Mulheres negras têm menor rendimento
As desigualdades são ainda mais acentuadas quando os dados são analisados por raça e gênero. Em 2025, mulheres negras tiveram rendimento médio mensal de R$ 2.184, o menor entre os grupos analisados.
Na comparação, mulheres não negras receberam, em média, R$ 3.628, enquanto homens não negros chegaram a R$ 5.172.
O crescimento da renda também foi desigual. Entre mulheres negras, houve alta de 3,7%. O rendimento aumentou 4,1% entre homens negros, 4,8% entre mulheres não negras e 6,9% entre homens não negros.
Desemprego e trabalho doméstico
A desigualdade também aparece na situação de emprego. Embora a taxa de desocupação tenha recuado no país, as mulheres negras apresentaram a maior taxa entre os grupos analisados, de 8,5% em 2025.
Outro fator apontado pelo levantamento é a distribuição das responsabilidades domésticas.

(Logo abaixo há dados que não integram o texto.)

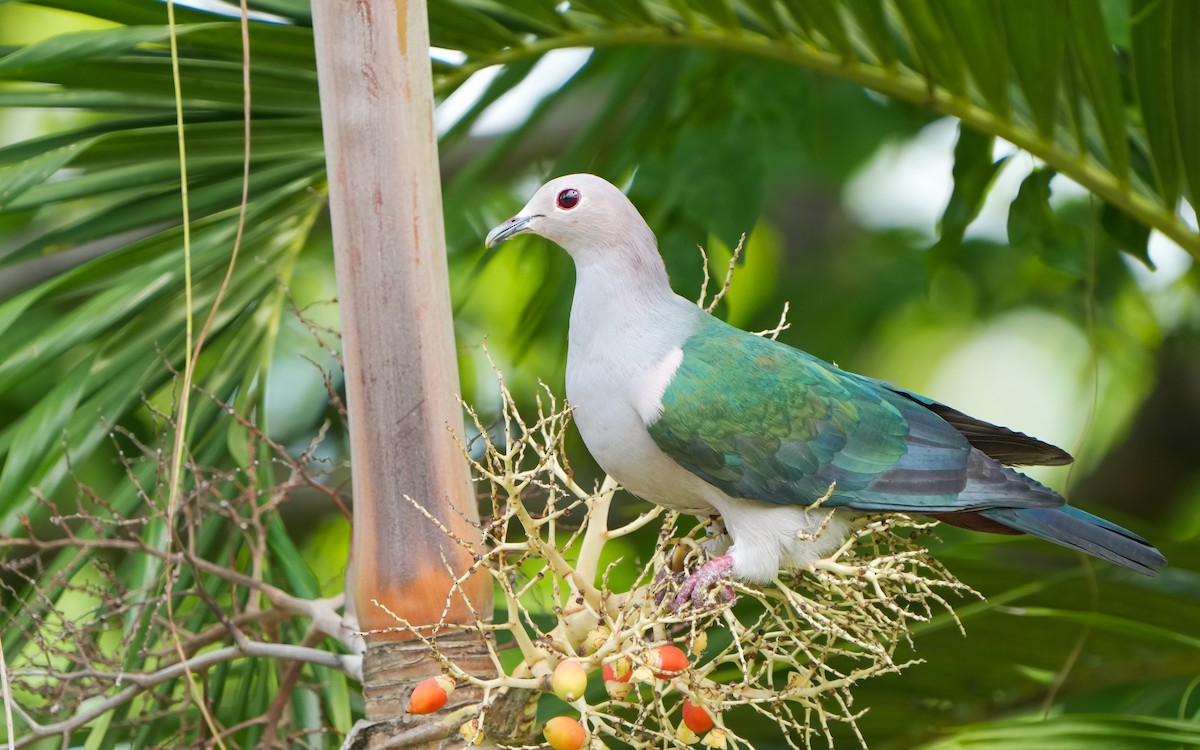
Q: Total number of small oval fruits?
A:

Entre as mulheres que estavam fora da força de trabalho, mas gostariam de trabalhar, 31% disseram que não procuraram emprego por causa das tarefas domésticas e dos cuidados com outras pessoas.
O dado mostra que a participação no mercado de trabalho não depende apenas da disponibilidade de vagas ou do nível de renda, mas também das condições para conciliar emprego e responsabilidades de cuidado.
Relatório aponta caminhos
O Observatório Brasileiro das Desigualdades está em sua quarta edição e reúne indicadores sobre áreas como trabalho, renda, saúde, alimentação e bem-estar.
Para Huri Paz, mestre em Sociologia pela USP e coordenador institucional do Afro-Cebrap, a redução das desigualdades exige políticas voltadas à renda e ao patrimônio, à divisão das responsabilidades de cuidado, às ações afirmativas e ao desenvolvimento econômico de regiões historicamente menos favorecidas.